La intensidad creció. Me puse encima, cabalgándolo despacio al principio, sintiendo cómo me llenaba por completo, estirándome delicioso. Sus manos en mis nalgas, guiándome, pellizcando suave. El slap de piel contra piel resonaba en la habitación, mezclado con mis "¡Sí, así, pendejito!" y sus "¡Qué rica estás, Ana, me aprietas como nadie!". Sudor perlando nuestros cuerpos, goteando entre mis pechos que rebotaban con cada embestida. Él se incorporó, mamando mis pezones duros, mordisqueando hasta que grité de placer.

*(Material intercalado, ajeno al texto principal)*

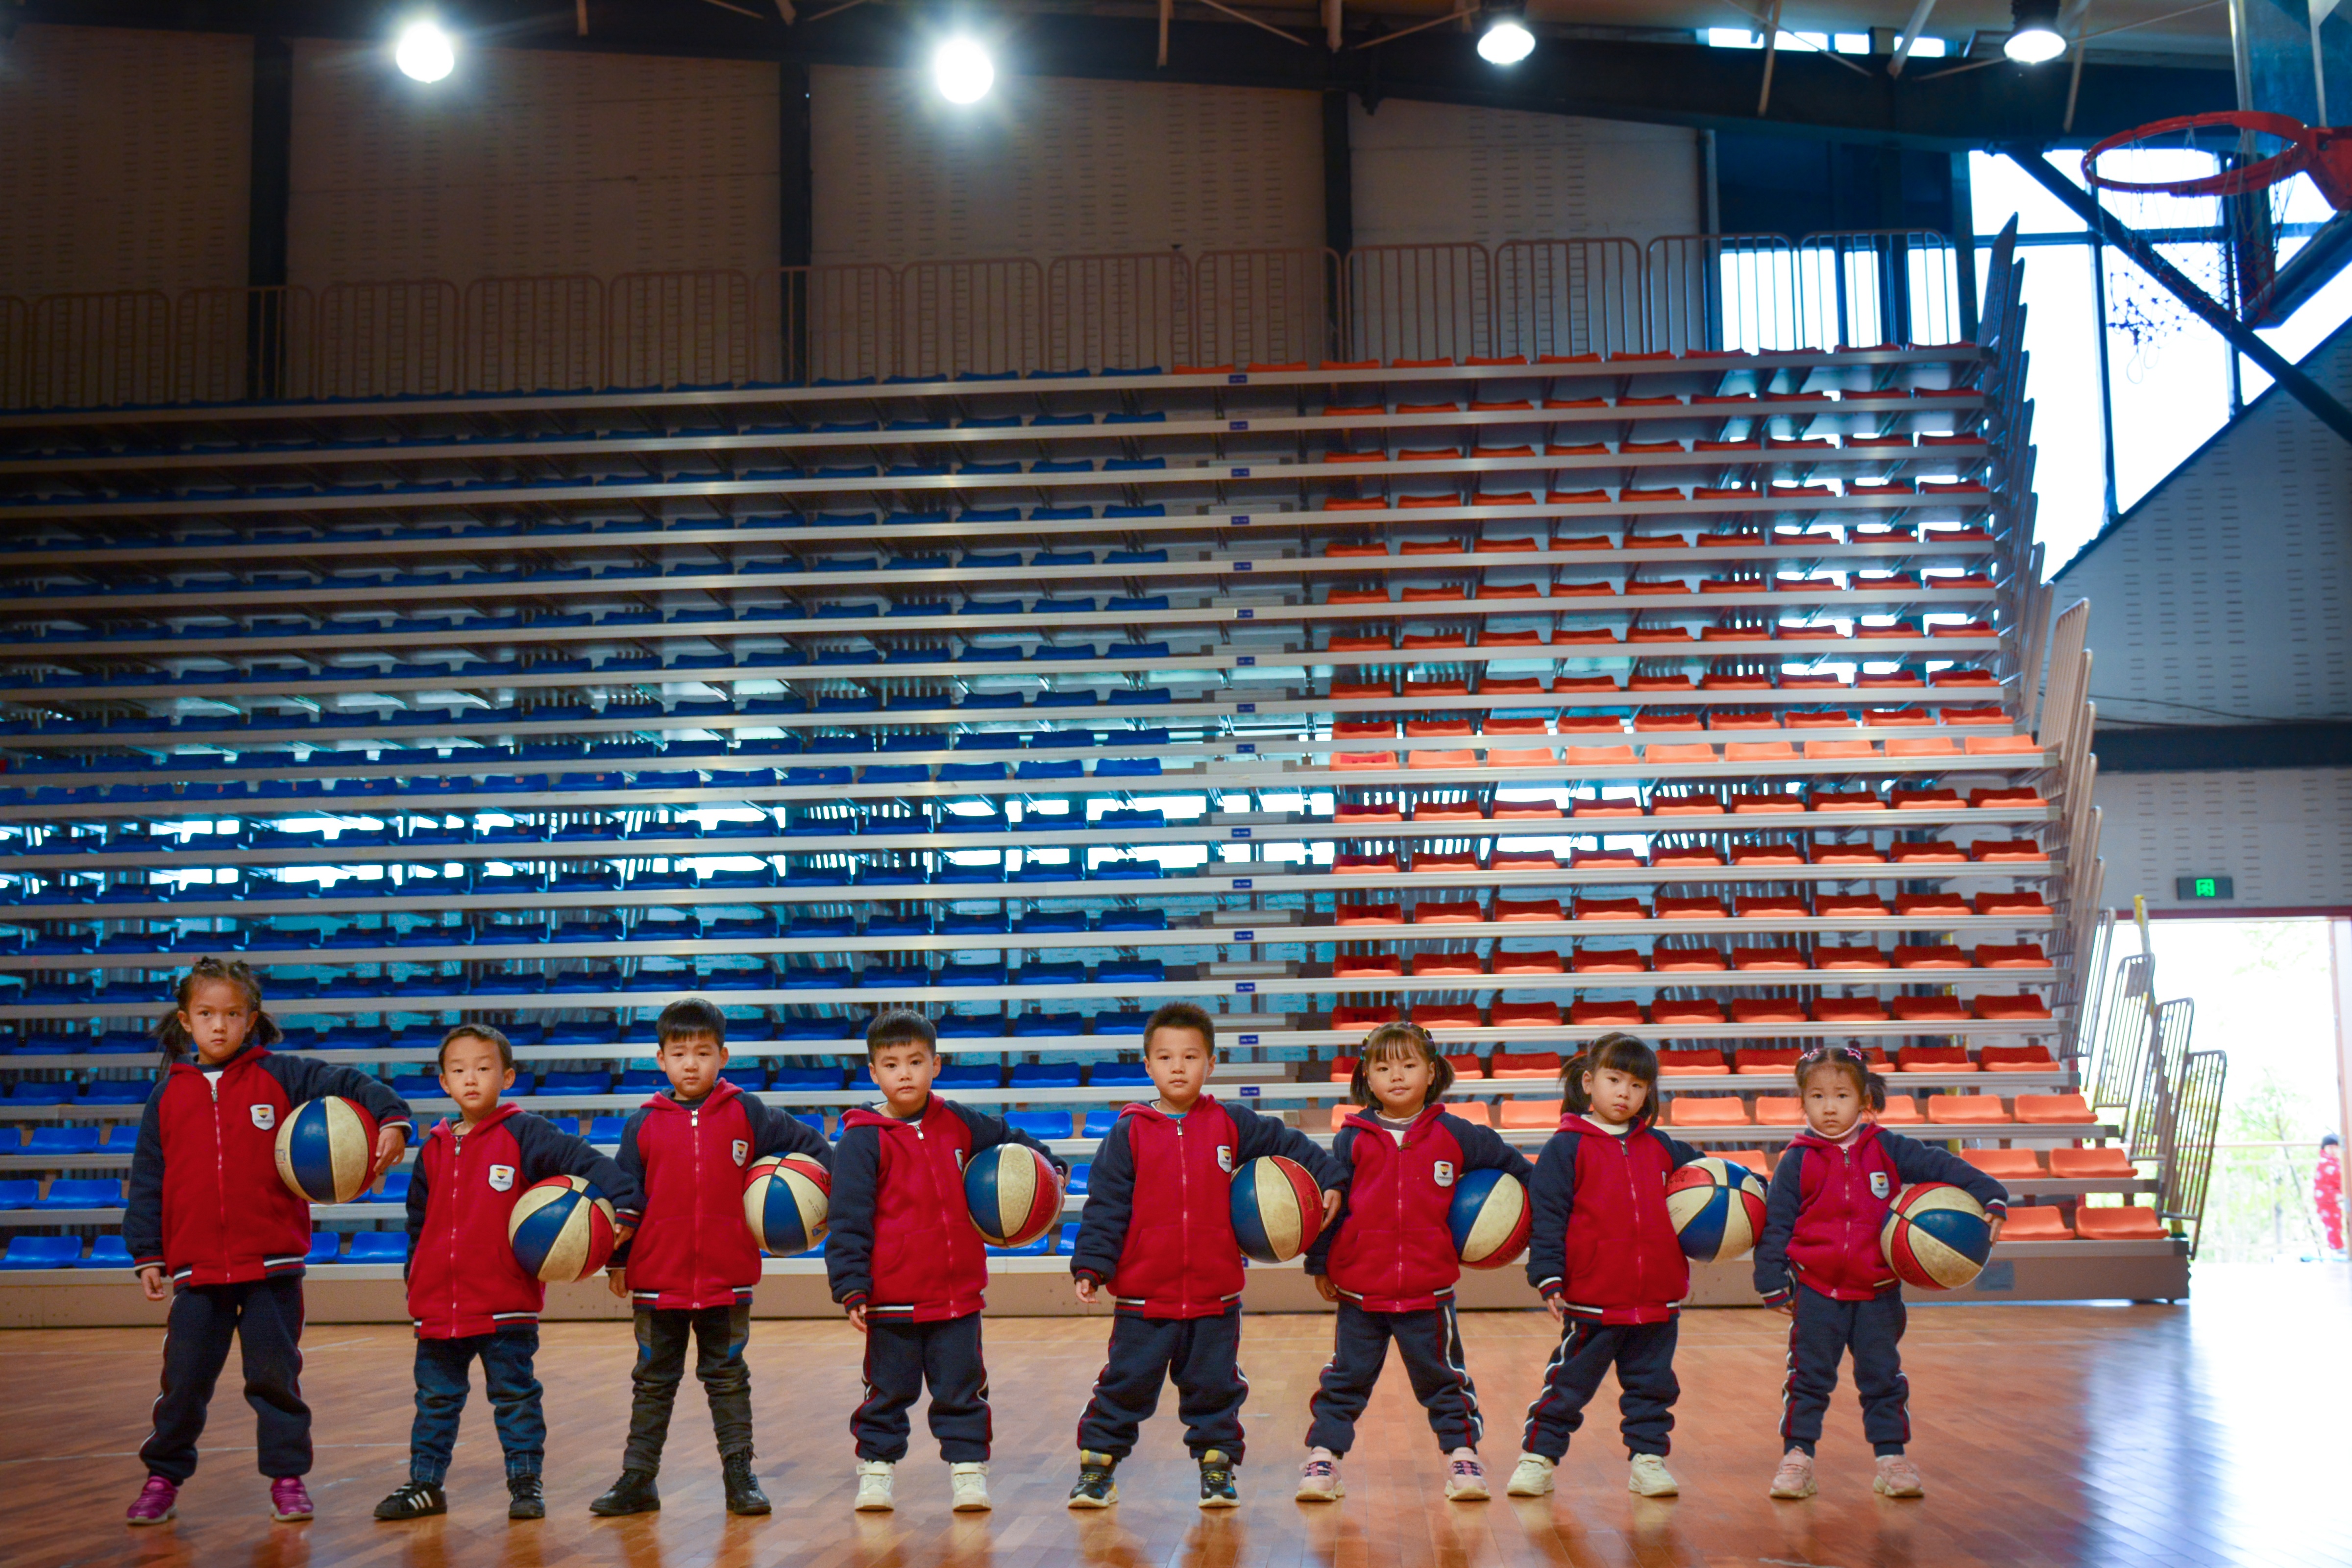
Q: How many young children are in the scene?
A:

Cambié de posición, de rodillas en la cama, él detrás, penetrándome profundo. Sus caderas chocando contra mis pompas, manos en mi cabello tirando suave, consensual, empoderándome en el control que le daba. El olor a sexo impregnaba el aire: almizcle, sudor, nuestro jugo mezclado. Sentía cada vena de su verga rozando mis paredes internas, construyendo la ola. "Vente conmigo, mi vida." Susurró, y yo aceleré, frotando mi clítoris mientras él me taladraba. El orgasmo nos golpeó como un rayo: yo convulsionando, gritando su nombre, él derramándose dentro con rugidos guturales, caliente y abundante.

Colapsamos juntos, jadeantes, cuerpos entrelazados en un enredo pegajoso de sudor y semen. El sol ya se había ido, dejando la habitación en penumbras suaves, solo iluminada por la luna que se colaba por las rendijas. Javier me besó la frente, su mano acariciando mi espalda en círculos perezosos. "Esto fue mejor que cualquier novela, ¿verdad?" Dijo, y yo asentí, riendo bajito.

Nada de abismos oscuros aquí, solo puro placer compartido, fortaleciendo lo nuestro.

Nos vestimos lento, robándonos besos robados, saliendo de la hacienda como si nada. El viento nocturno traía el eco distante de mariachis de algún pueblo cercano, celebrando vida y pasión. En el coche de regreso, su mano en mi rodilla otra vez, prometiendo más noches así. Donde se grabó la novela Abismo de Pasión no era solo un set olvidado; era nuestro nuevo santuario de deseo, donde el amor y el sexo se fundían en algo eterno, mexicano hasta los huesos.